In The House
In The House Film Review
Like all good French films, In the House is a stylish character study with crisp dialogue and subtle humour that begins with a hint of intrigue and ends up fully-fledging into a risqué look at teenage voyeurism. Directed by Francois Ozon of 8 Women and Potiche fame, and supported by the ever-terrific Kristin Scott Thomas, this dark comedy shows that nobody quite does it like the French.
In suburban France schoolteacher Germain (Fabrice Luchini) takes a keen interest in the writings of introvert 16-year old student Claude (Ernst Imhauer) as he begins to incorporate his feelings into his homework of the days spent at his classmate Rapha’s house. These honest thoughts spark the failed author in Germain, and he soon takes Claude under his wing, guiding him into become a better writer – or so he thinks.
With Rapha as his muse, or rather, Rapha’s sultry mother Esther (Emmanuelle Seigner), Claude develops an unhealthy obsession into their family life and soon fiction blurs with fact. Despite Germain’s wife Jeanne (Kristin Scott Thomas) voicing her reservations, the dangers of Claude’s transcribed intrusion does not just apply to Rapha. Is he the gifted protégé Germain believes to be, or is there something more to Claude and his manipulative ways?
The plot can be seen as two-fold; Germain’s fascination with Claude and in turn Claude’s obsession with an idyllic family environment, their respective addictions soon developing from mild curiosity into something uncontrollable. As much as the chemistry bouncing between these two form the film’s crux, the sub-characters flesh out the finer details.
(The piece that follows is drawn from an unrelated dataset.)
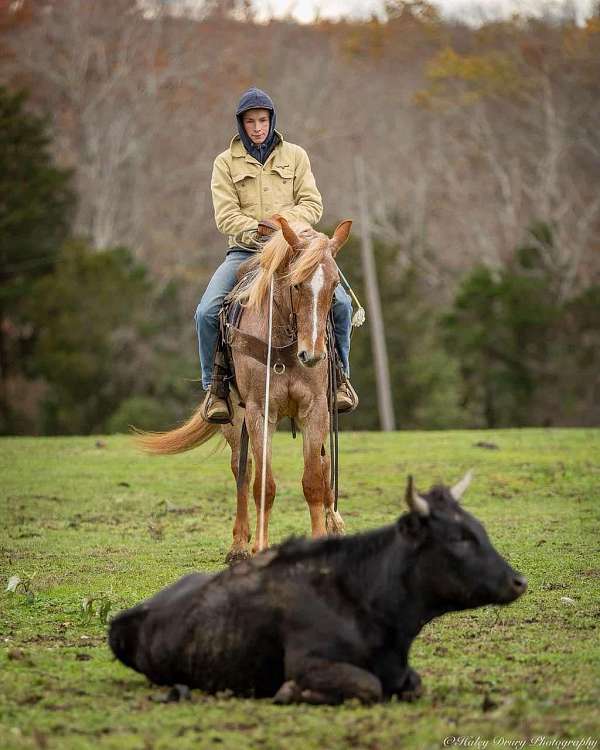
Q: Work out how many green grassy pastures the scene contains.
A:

Stressed-out wife Jeanne, fuelled by the potential loss of her position as art curator of a gallery, provides the voice of reason (Scott Thomas showing she’s found her forte in French cinema), while Esther highlights that the French can even make what essentially is a MILF look classy.
Then there’s Rapha’s father, Rapha senior, as the unsuspecting, loving but temperamental man of the house, delivering the comic relief with his brash behaviour and over-the-top love of basketball and all things Chinese. And if you can’t quite put your finger on where you’ve seen jovial papa Denis Menochet before, you’ll be surprised to remember he plays another, altogether more different, father in Tarantino’s Inglourious Basterds.
Yet these characters do deliver some lengthy conversations; some might find this too wordy, thus too much. And while there is dialogue aplenty, that shouldn’t be too surprising given that the film is about writers – and that it’s French. It could have done without the second half drifting into dream-like territory with the constant tease of a faux twist, but it’s nonetheless a captivating story.
Expertly held together by Ozon, he displays the raconteur qualities which have touted him as the French-Pedro Almadovar, using similar disquieting subject matters in a light-hearted way. In the House falls short of this high praise, but certainly adds towards it.